As Ray, Mulroney harnesses the requisite Machiavellian energy well enough to suggest Rowe could have made a much better film had he not only re-tooled his derivative script considerably but also been more adept at directing his younger cast members. Mann and Gross have a difficult time chewing through Rowe’s more overwrought passages, for instance. In reference to Ray, Eve wails, “He trades in emotional debt!” Dovey often slips into savior-sage mode, as if he suffers from dissociative identity disorder when probing Eve to tell the truth about her past. “The devil doesn’t come for the innocent,” he solemnly admonishes.
Rowe seems to be borrowing heavily from the toolbox of ‘90s neo-noirs, particularly those which were remakes of 1950s noir classics, such as Martin Scorsese’s version of Cape Fear (1991) or Michael Cimino’s revamp of Desperate Hours (1990), where two male leads spar over controlling the fate of the family or the feminine. Mulroney isn’t quite at the level of Robert Mitchum’s archetypes, even if The Night of the Hunter (1955) might briefly come to mind, especially when he’s forced to navigate sneering dialogue such as “I love the way you lie” to his lover/daughter Eve (though her status as femme fatale paired with her chosen name symbolizing the Judeo-Christian mythological 'first woman' suggests a subversion the film never taps into). But Mulroney’s presence suggests he’d be well cast opposite someone like David Strathairn (think his supporting role as Tom Cruise’s compromised sibling in 1993’s The Firm).
Also working against the film’s narrative energies is Kai Krause’s cinematography, awash in a warm sheen, blasting the key players with light when some visual signifiers would have heightened the clandestine motivations of all this criminal activity.
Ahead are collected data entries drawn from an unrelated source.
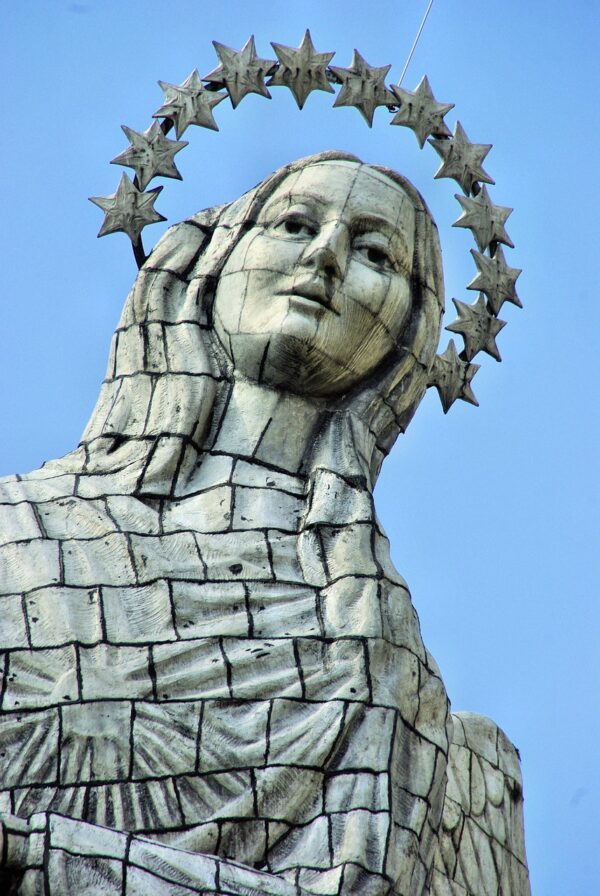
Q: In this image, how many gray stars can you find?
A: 12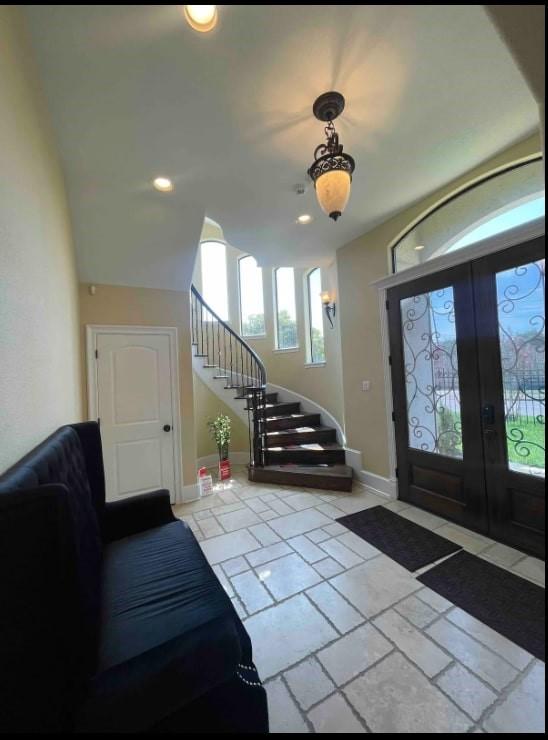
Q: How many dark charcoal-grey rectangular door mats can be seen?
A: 2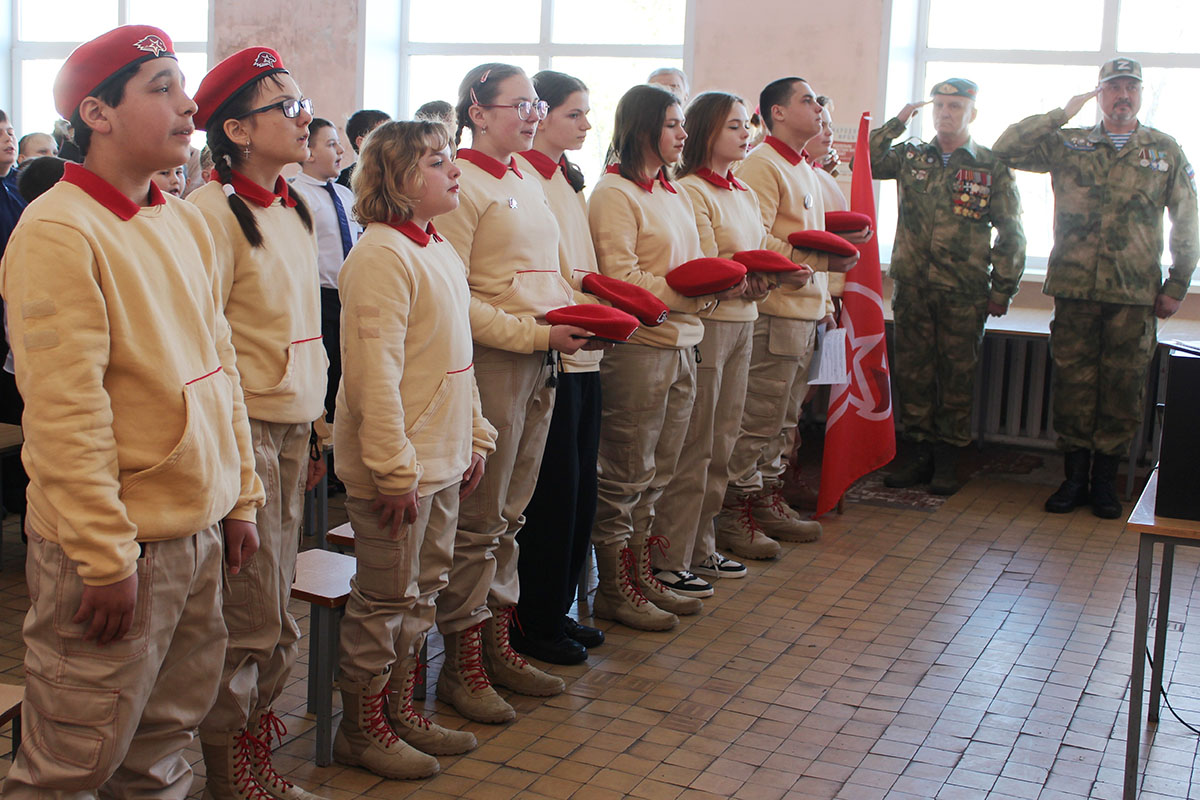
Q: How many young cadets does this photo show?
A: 9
Odd details in the periphery also suggest the visual tonality is as catawampus as the performances, such as the possibility of the resurfaced wreck potentially being a scuttled slaver (bringing to mind Margaret Brown’s 2022 documentary Descendent, and the effect such a discovery might have on the local community). Likewise, there’s the wasted addition of Mena Suvari who pops up as a waitress working at a pub in close proximity to the prison. She’s able to clock Dovey as an ex-con because he sits in the corner, his back to the wall. In one of the film’s few interesting attempts at character traits, it seems Kendra the waitress is more of a seductive siren who likes to take advantage of men hungry for the touch of a woman, seemingly making a habit of locking them up at night in the restaurant for quick sex in dingy booths.
Shallow and unfortunately quite boring, Rowe’s major crime with his first film in twenty odd years is wasting the opportunity of really utilizing the murky human elements of his characters. There are a myriad of more interesting possibilities which could have and should have been explored, heightening the desperation and the loyalties of these intersecting characters. Just imagine if Dovey had also been Ray's prison lover, which challenges his newfound allegiance to Eve? The stakes aren't nearly high enough for any real kind of tension, suggesting a few tight twists on this old screw would have allowed for something more emotionally vicious, which certainly exists beyond these layers of familiarity.